A group of Swiss, French, and German researchers has determined through computer modeling that further increasing the output power of very high-power thin-disk lasers can be hindered by effects arising from thermal distortion of the disk and mount, which then causes misalignments. The group has also developed, again through computer modeling, a way to design thin-disk laser resonators that are insensitive to this thermal effect. The researchers hail from the Institute for Particle Physics (Zurich, Switzerland), the Paul Scherrer Institute (Villigen-PSI, Switzerland), ENS-PSL Research University at College de France (Paris, France), the Max Planck Institute of Quantum Optics (Garching, Germany), and Johannes Gutenberg Universität Mainz (Mainz, Germany).

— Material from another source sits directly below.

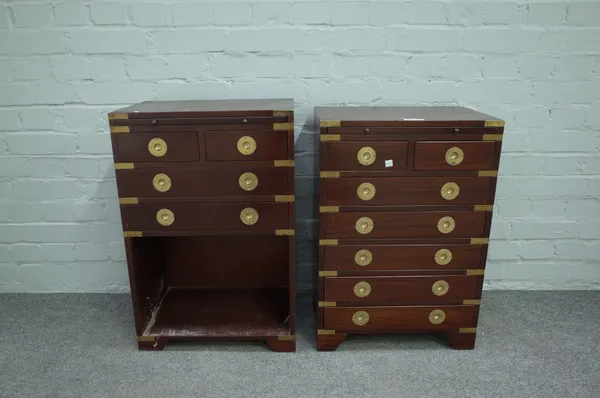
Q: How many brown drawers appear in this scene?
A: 11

A high-power thin-disk laser gain medium typically has a thickness of 100 to 400 μm, has a dielectric rear mirror, and is water-cooled via its back face. Because the disk is so thin in the direction of the laser axis, the temperature gradient within the disk is almost entirely in the axial direction, and thus one-dimensional and minimizing thermal-lensing effects—one of the great advantages of the disk laser, allowing power scalability. But at a high-enough power, the high heat load causes the disk to bend the disk/heat-sink assembly, misaligning the resonator (because the pump beam comes in at an angle to the normal), further worsening performance as the off-center beam heats the disk lopsidedly. In one example, a 20-mm-diameter, 140-μm-thick ytterbium-doped YAG (Yb:YAG) disk receiving a heat load of 50 W/mm³ results in a 1 mm lateral misalignment as the resonator warps and moves the beam. The researchers define a parameter G that should be minimized for proper resonator design-in another approach, active feedback could be used to keep the beam centered. Reference: K. Schuhmann et al., arXiv:1607.08873v1 (Jul. 29, 2016).